» **Information provided**:
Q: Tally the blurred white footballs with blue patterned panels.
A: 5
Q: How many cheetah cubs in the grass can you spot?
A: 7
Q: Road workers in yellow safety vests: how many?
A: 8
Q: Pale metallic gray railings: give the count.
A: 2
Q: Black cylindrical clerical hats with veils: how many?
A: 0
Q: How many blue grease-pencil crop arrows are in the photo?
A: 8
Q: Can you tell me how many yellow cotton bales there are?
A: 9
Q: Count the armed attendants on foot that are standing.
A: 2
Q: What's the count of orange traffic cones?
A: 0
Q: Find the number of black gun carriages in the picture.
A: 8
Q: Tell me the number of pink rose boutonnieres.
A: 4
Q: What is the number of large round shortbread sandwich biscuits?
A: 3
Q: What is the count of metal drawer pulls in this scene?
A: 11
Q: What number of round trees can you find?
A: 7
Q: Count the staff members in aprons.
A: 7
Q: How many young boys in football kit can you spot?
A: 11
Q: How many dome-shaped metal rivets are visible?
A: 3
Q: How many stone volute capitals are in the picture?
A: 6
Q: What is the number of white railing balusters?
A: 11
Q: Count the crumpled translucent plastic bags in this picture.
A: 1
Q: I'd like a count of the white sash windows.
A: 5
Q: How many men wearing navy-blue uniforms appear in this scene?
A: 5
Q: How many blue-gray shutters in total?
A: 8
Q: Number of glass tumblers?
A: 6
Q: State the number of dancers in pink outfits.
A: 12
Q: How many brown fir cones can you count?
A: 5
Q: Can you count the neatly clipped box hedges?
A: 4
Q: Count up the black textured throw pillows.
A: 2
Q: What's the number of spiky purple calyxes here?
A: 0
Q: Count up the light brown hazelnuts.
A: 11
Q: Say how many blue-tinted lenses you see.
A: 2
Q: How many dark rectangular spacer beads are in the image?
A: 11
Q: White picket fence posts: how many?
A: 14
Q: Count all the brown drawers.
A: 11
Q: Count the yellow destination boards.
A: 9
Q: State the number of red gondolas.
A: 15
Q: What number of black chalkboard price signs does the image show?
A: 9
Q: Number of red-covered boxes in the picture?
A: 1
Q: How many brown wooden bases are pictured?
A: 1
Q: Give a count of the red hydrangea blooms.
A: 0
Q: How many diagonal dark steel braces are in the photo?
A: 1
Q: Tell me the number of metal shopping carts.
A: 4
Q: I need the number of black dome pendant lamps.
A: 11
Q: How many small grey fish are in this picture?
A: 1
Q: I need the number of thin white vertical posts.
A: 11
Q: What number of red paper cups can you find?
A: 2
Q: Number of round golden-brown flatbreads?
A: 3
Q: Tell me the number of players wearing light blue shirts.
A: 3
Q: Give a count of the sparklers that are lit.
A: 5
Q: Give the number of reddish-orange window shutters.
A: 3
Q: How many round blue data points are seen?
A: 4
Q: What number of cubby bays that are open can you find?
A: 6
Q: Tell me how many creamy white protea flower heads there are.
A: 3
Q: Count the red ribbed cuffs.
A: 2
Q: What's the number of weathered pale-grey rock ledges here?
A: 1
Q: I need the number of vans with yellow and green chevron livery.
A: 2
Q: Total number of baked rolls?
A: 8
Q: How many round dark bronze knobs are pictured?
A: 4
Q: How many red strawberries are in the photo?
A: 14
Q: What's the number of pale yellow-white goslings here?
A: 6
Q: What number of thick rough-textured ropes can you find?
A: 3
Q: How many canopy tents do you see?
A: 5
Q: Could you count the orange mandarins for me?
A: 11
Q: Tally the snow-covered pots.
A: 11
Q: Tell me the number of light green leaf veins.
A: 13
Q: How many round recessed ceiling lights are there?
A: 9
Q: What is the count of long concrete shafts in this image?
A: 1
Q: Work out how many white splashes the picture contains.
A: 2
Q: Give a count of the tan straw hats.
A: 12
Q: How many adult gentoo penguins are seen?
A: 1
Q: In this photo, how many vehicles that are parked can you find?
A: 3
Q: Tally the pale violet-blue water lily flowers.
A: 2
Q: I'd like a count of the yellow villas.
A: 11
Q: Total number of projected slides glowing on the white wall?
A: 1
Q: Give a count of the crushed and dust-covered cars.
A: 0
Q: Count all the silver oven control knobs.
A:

» **Aim of the task**:
Write the data above out again in full, exactly.

» **Your solution**:
Q: Tally the blurred white footballs with blue patterned panels.
A: 5
Q: How many cheetah cubs in the grass can you spot?
A: 7
Q: Road workers in yellow safety vests: how many?
A: 8
Q: Pale metallic gray railings: give the count.
A: 2
Q: Black cylindrical clerical hats with veils: how many?
A: 0
Q: How many blue grease-pencil crop arrows are in the photo?
A: 8
Q: Can you tell me how many yellow cotton bales there are?
A: 9
Q: Count the armed attendants on foot that are standing.
A: 2
Q: What's the count of orange traffic cones?
A: 0
Q: Find the number of black gun carriages in the picture.
A: 8
Q: Tell me the number of pink rose boutonnieres.
A: 4
Q: What is the number of large round shortbread sandwich biscuits?
A: 3
Q: What is the count of metal drawer pulls in this scene?
A: 11
Q: What number of round trees can you find?
A: 7
Q: Count the staff members in aprons.
A: 7
Q: How many young boys in football kit can you spot?
A: 11
Q: How many dome-shaped metal rivets are visible?
A: 3
Q: How many stone volute capitals are in the picture?
A: 6
Q: What is the number of white railing balusters?
A: 11
Q: Count the crumpled translucent plastic bags in this picture.
A: 1
Q: I'd like a count of the white sash windows.
A: 5
Q: How many men wearing navy-blue uniforms appear in this scene?
A: 5
Q: How many blue-gray shutters in total?
A: 8
Q: Number of glass tumblers?
A: 6
Q: State the number of dancers in pink outfits.
A: 12
Q: How many brown fir cones can you count?
A: 5
Q: Can you count the neatly clipped box hedges?
A: 4
Q: Count up the black textured throw pillows.
A: 2
Q: What's the number of spiky purple calyxes here?
A: 0
Q: Count up the light brown hazelnuts.
A: 11
Q: Say how many blue-tinted lenses you see.
A: 2
Q: How many dark rectangular spacer beads are in the image?
A: 11
Q: White picket fence posts: how many?
A: 14
Q: Count all the brown drawers.
A: 11
Q: Count the yellow destination boards.
A: 9
Q: State the number of red gondolas.
A: 15
Q: What number of black chalkboard price signs does the image show?
A: 9
Q: Number of red-covered boxes in the picture?
A: 1
Q: How many brown wooden bases are pictured?
A: 1
Q: Give a count of the red hydrangea blooms.
A: 0
Q: How many diagonal dark steel braces are in the photo?
A: 1
Q: Tell me the number of metal shopping carts.
A: 4
Q: I need the number of black dome pendant lamps.
A: 11
Q: How many small grey fish are in this picture?
A: 1
Q: I need the number of thin white vertical posts.
A: 11
Q: What number of red paper cups can you find?
A: 2
Q: Number of round golden-brown flatbreads?
A: 3
Q: Tell me the number of players wearing light blue shirts.
A: 3
Q: Give a count of the sparklers that are lit.
A: 5
Q: Give the number of reddish-orange window shutters.
A: 3
Q: How many round blue data points are seen?
A: 4
Q: What number of cubby bays that are open can you find?
A: 6
Q: Tell me how many creamy white protea flower heads there are.
A: 3
Q: Count the red ribbed cuffs.
A: 2
Q: What's the number of weathered pale-grey rock ledges here?
A: 1
Q: I need the number of vans with yellow and green chevron livery.
A: 2
Q: Total number of baked rolls?
A: 8
Q: How many round dark bronze knobs are pictured?
A: 4
Q: How many red strawberries are in the photo?
A: 14
Q: What's the number of pale yellow-white goslings here?
A: 6
Q: What number of thick rough-textured ropes can you find?
A: 3
Q: How many canopy tents do you see?
A: 5
Q: Could you count the orange mandarins for me?
A: 11
Q: Tally the snow-covered pots.
A: 11
Q: Tell me the number of light green leaf veins.
A: 13
Q: How many round recessed ceiling lights are there?
A: 9
Q: What is the count of long concrete shafts in this image?
A: 1
Q: Work out how many white splashes the picture contains.
A: 2
Q: Give a count of the tan straw hats.
A: 12
Q: How many adult gentoo penguins are seen?
A: 1
Q: In this photo, how many vehicles that are parked can you find?
A: 3
Q: Tally the pale violet-blue water lily flowers.
A: 2
Q: I'd like a count of the yellow villas.
A: 11
Q: Total number of projected slides glowing on the white wall?
A: 1
Q: Give a count of the crushed and dust-covered cars.
A: 0
Q: Count all the silver oven control knobs.
A:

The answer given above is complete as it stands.